Under the new system in 1918, workers were compensated for temporary loss of income due to illness, pregnancy and childbirth. Under the legal basis of Article 176 of the Labor Law enacted in 1922, benefits such as temporary disability (disease, injury, pregnancy, childbirth, nursing care for sick family members) and related child care are provided. In the 1920s, the socialized medical system was gradually developed and in 1936, according to the constitution, free medical care was officially guaranteed to all Soviet citizens.
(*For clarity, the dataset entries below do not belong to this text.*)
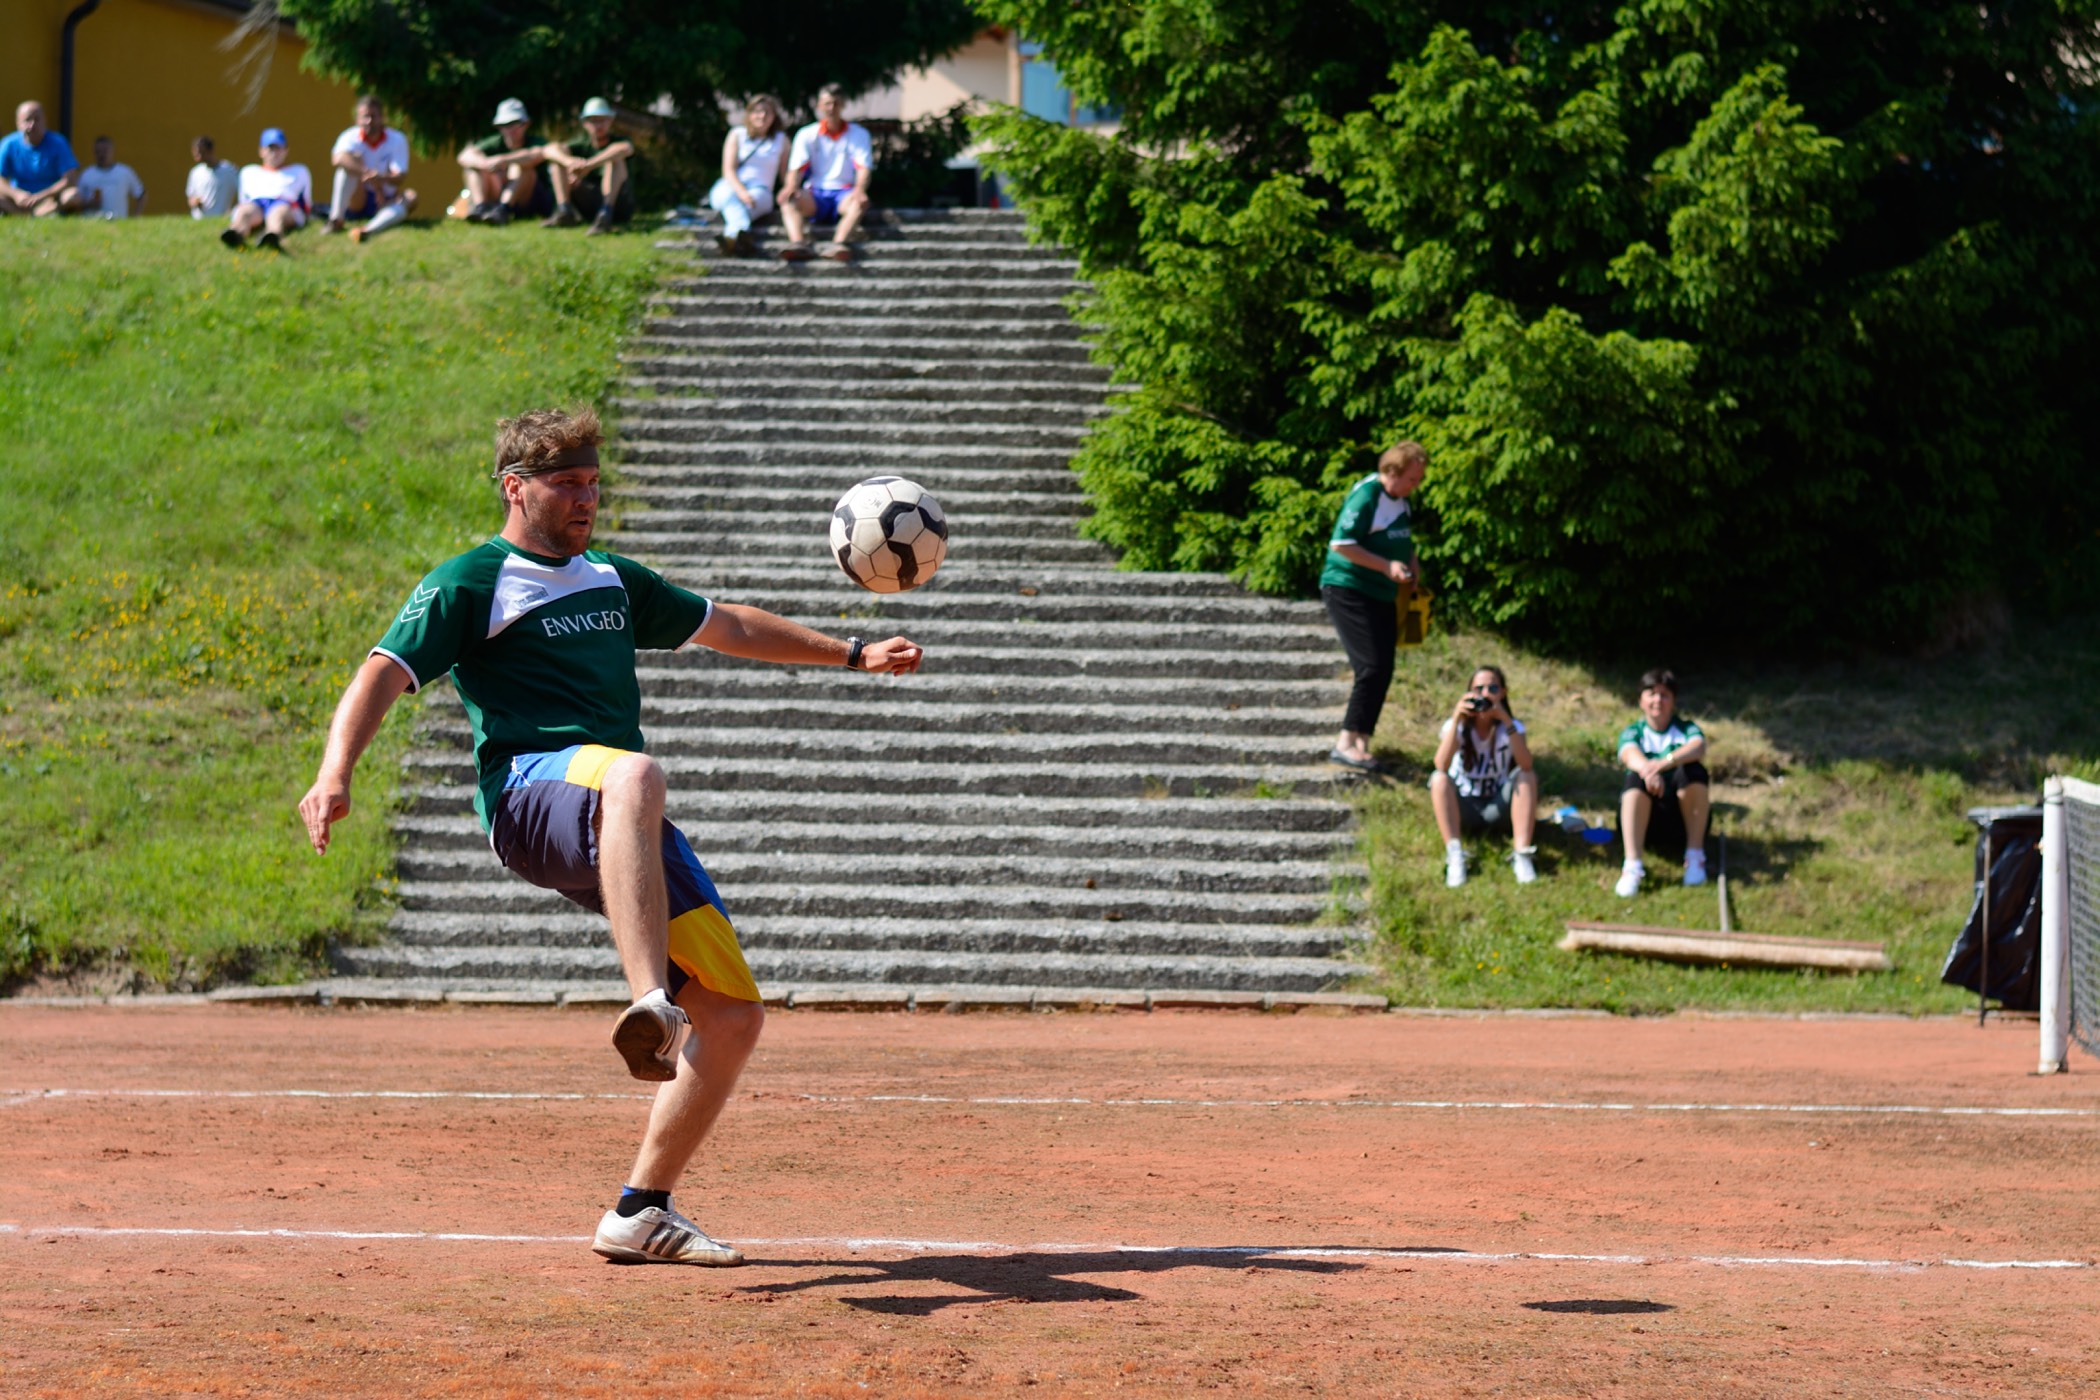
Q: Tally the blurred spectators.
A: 12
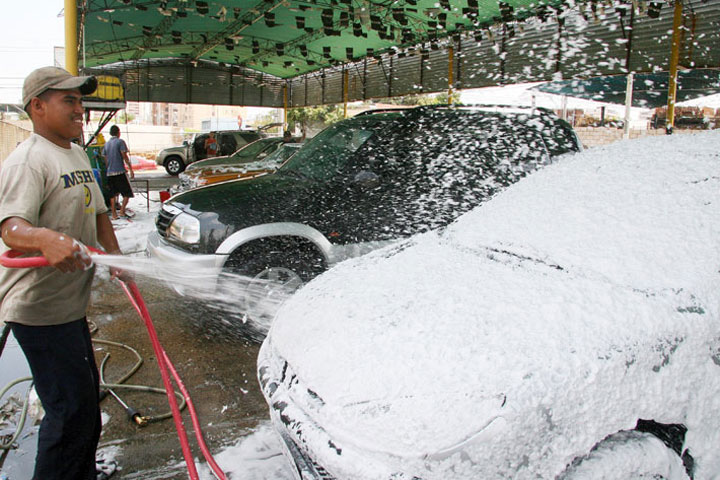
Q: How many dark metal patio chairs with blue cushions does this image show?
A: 0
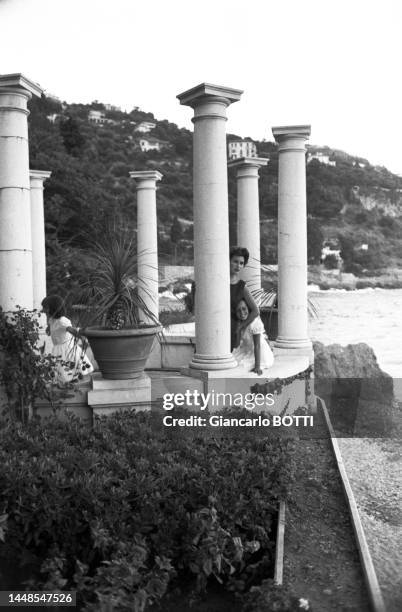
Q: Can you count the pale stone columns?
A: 6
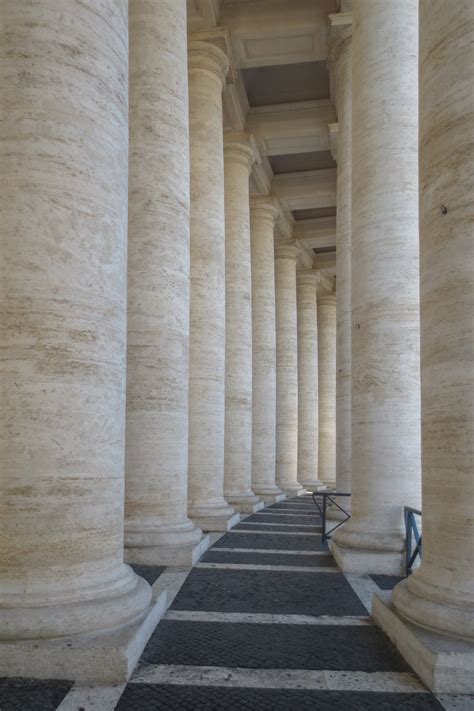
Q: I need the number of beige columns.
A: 11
Public assistance of Russia has mainly developed around the function of guaranteeing in-kind benefits to people of national merit. Hence the coverage for the poor was low. The pension system is being reformed with the goal of stabilizing pension finances as a multi-layered retirement income security system. Although the medical insurance system is operated as a compulsory medical insurance system, the services are universal for all citizens. Unemployment security is weak. The gap between actual unemployment and official unemployment in the labor market is large and the level of pay is low. All the social insurance systems face the challenge of the financial constrains and resolving an opaque tax system.
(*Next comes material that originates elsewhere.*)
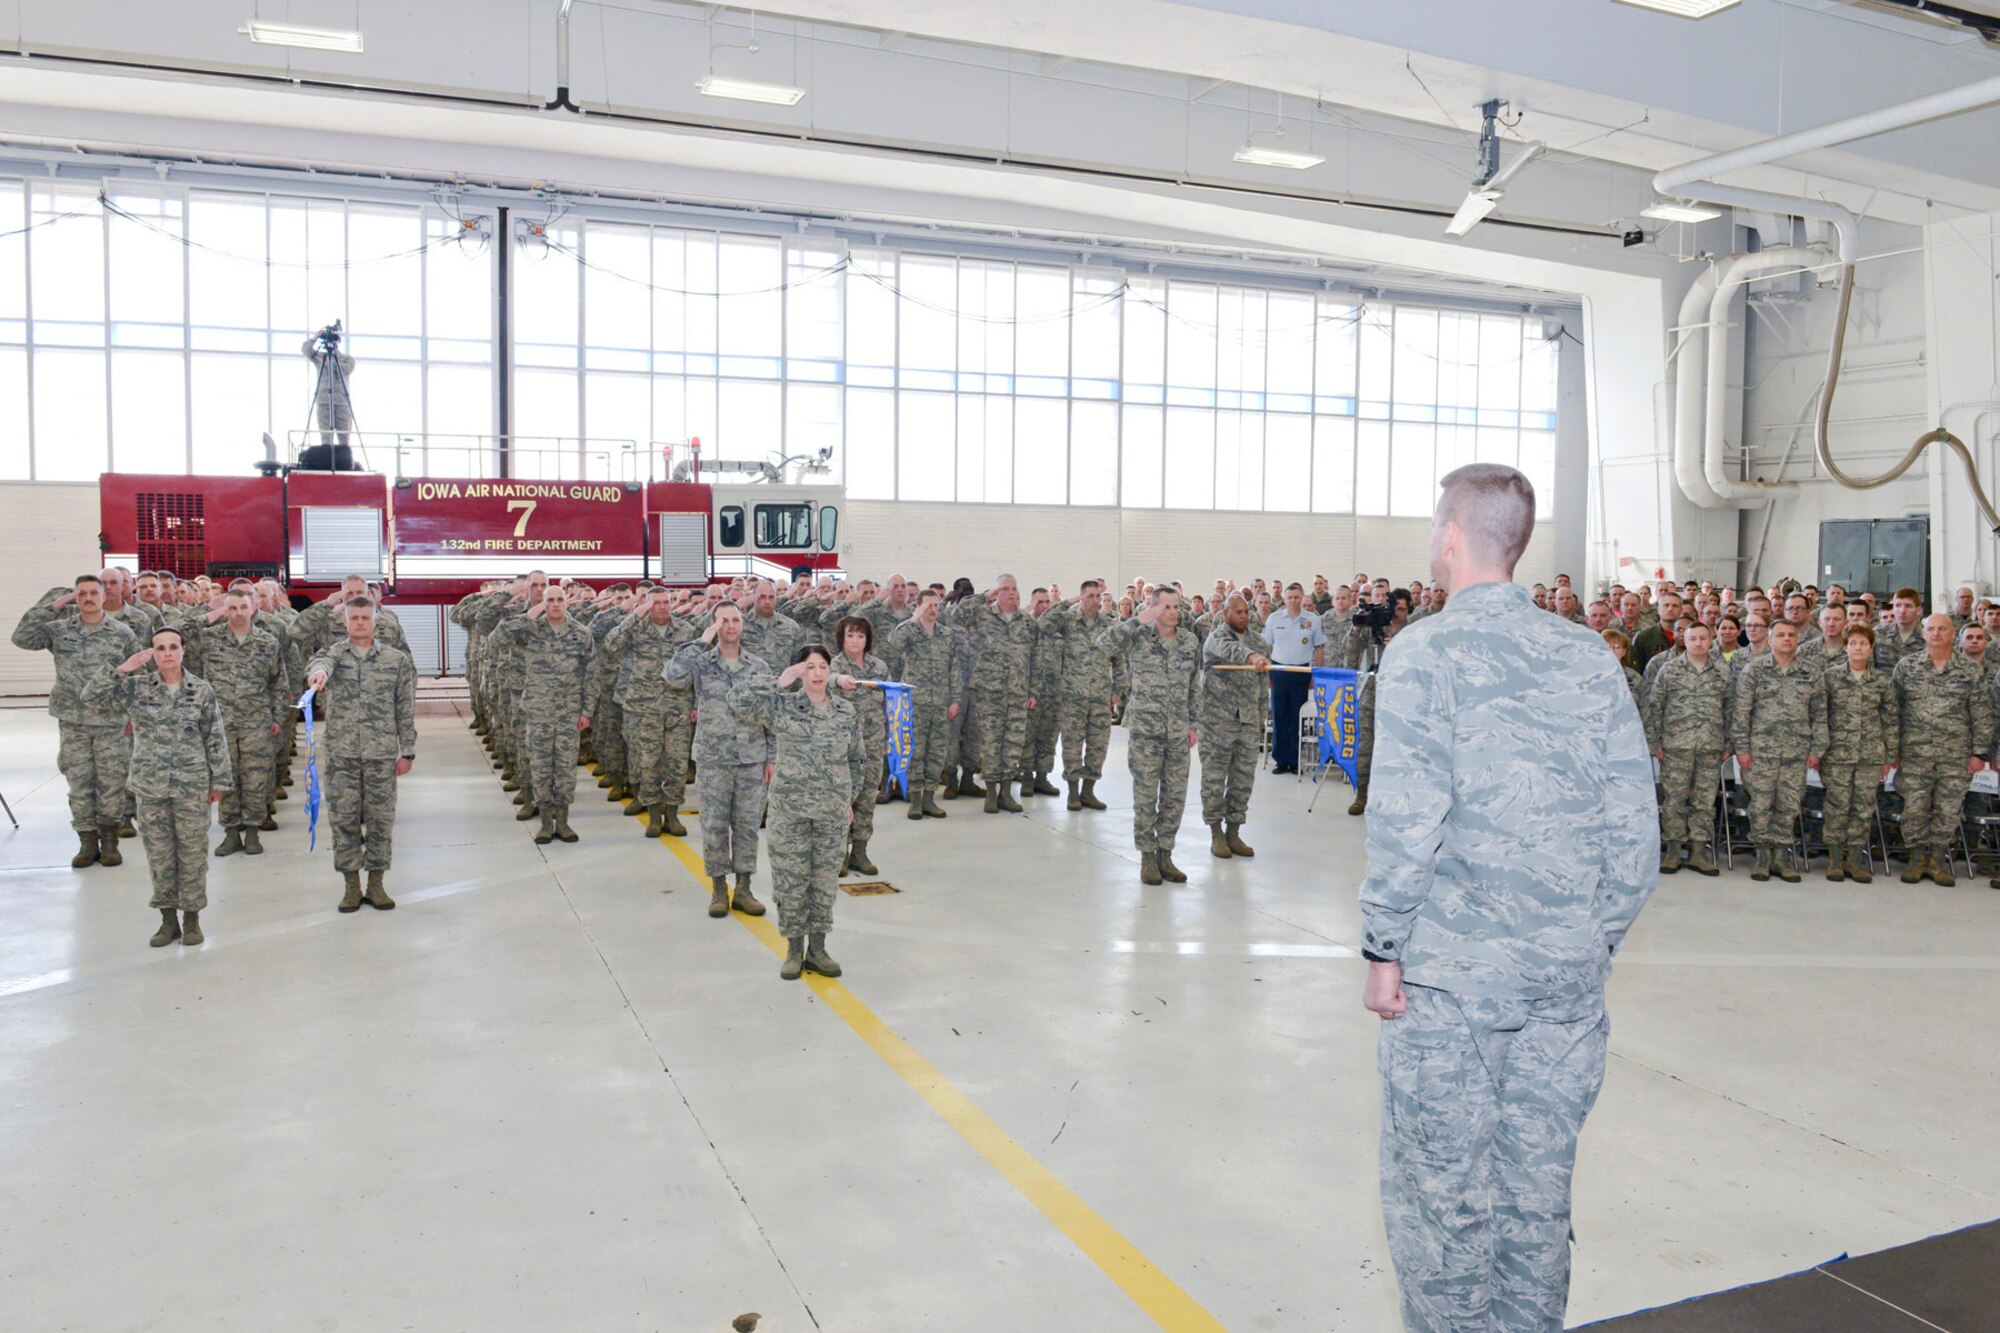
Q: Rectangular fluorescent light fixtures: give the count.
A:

Uzbekistan's social security system also pursues universality following the tradition of the former Soviet Union, and consists of social insurance and tax-based public assistance. Medical care is universally provided free of charge, but the financial burden on the government is high. Unemployment insurance has a weak role with 1% coverage, but labor market programs are expanding. In Uzbekistan, since more than half of workers are informal, social protection is difficult. Various ministries are in charge of delivery, so it is difficult to integrate and link between policies. It is unique that Mahalla is characterized by the unofficial community performing functions such as beneficiary selection and payment.
The Russian health sector has bright prospects for cooperation in establishing a telemedicine system and improving the quality of medical personnel. Uzbekistan is in need of cooperation with Korea in terms of financing and governance arrangements for the operation of the national health insurance fund. In addition, there is a demand for health and medical information infrastructure construction, ICT manpower, and computing equipment. Both Russia and Uzbekistan have the task of preparing a national tax administrative infrastructure and information system for selecting and managing social security beneficiaries and identifying income, so cooperation is required.